Start of Block

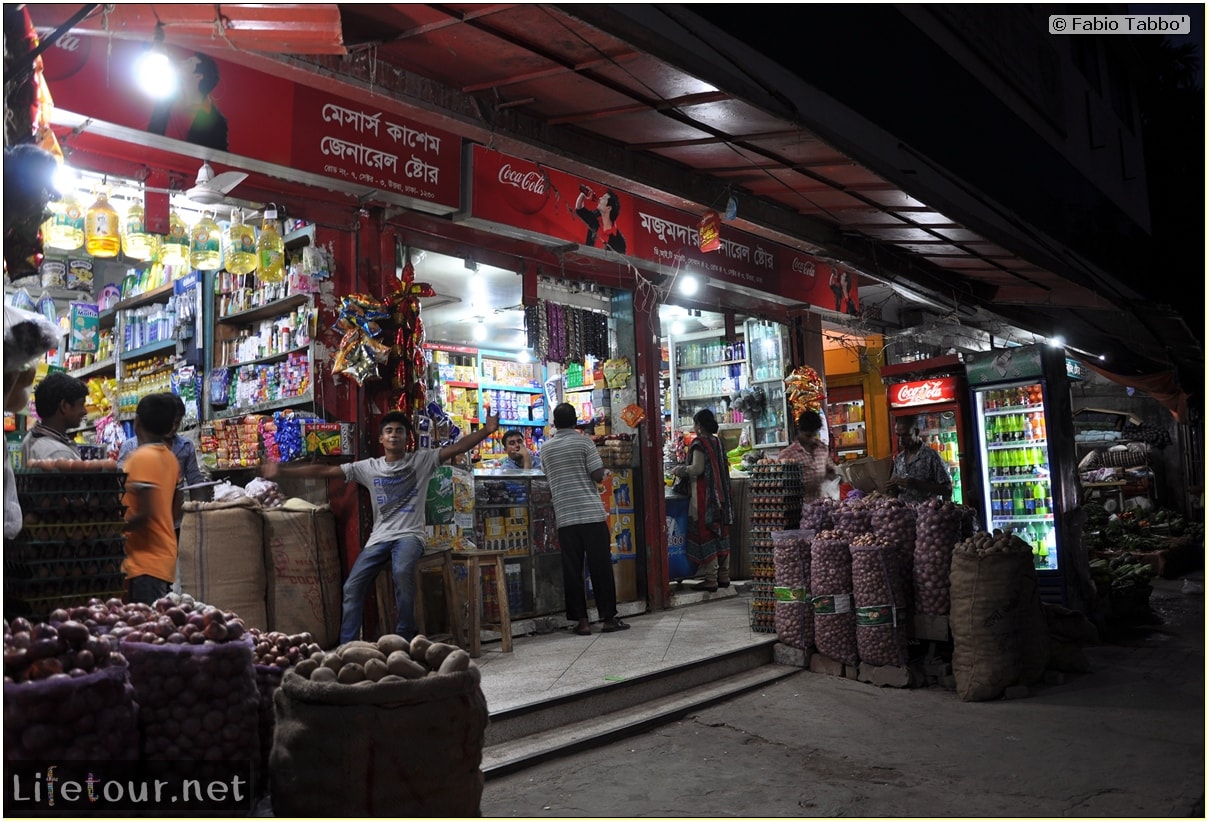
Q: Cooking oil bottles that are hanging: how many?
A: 7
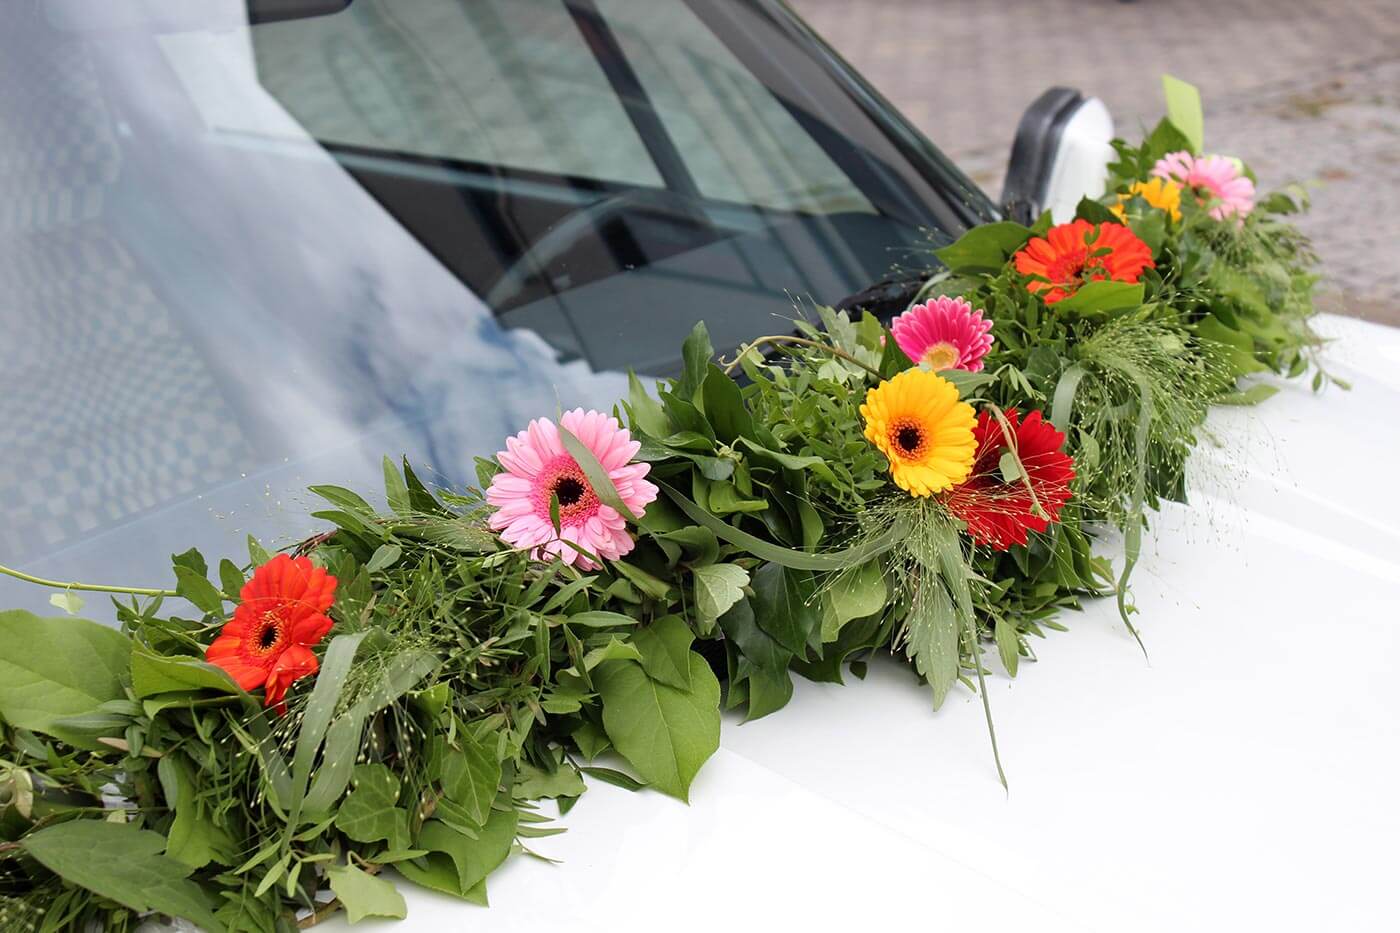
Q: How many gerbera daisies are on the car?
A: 8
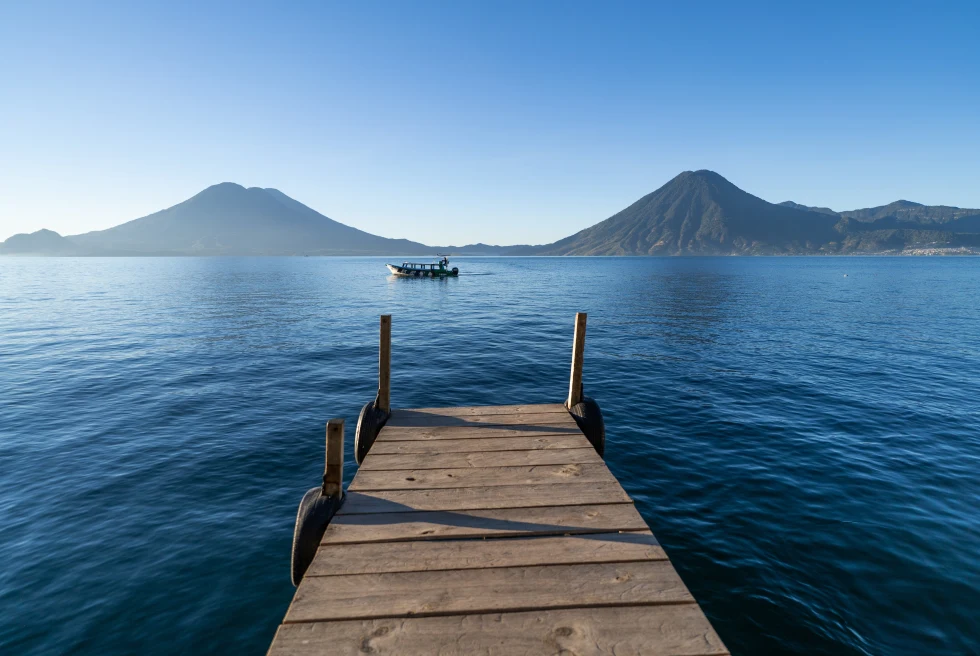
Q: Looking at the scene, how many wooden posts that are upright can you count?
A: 3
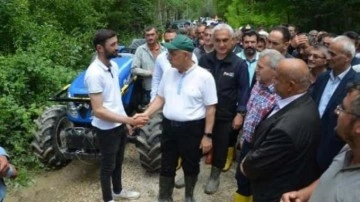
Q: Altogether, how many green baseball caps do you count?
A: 1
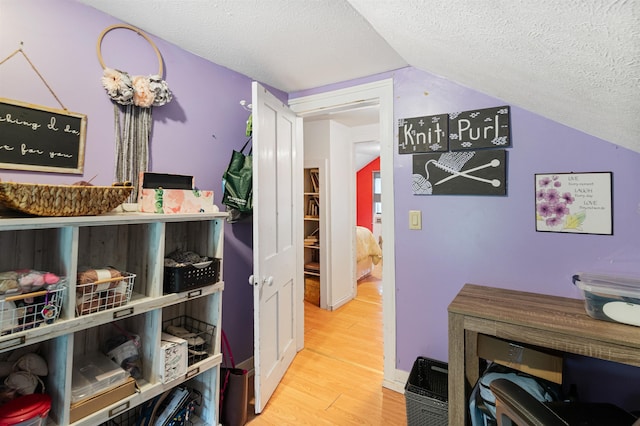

End of Block

*EXERCISE DESCRIPTION*
Each line from the one bearing "Q: Looking at" through the final line of the records is to be copied exactly, and no pictures are to be included.

*COMPLETED EXERCISE*
Q: Looking at the scene, how many wooden posts that are upright can you count?
A: 3
Q: Altogether, how many green baseball caps do you count?
A: 1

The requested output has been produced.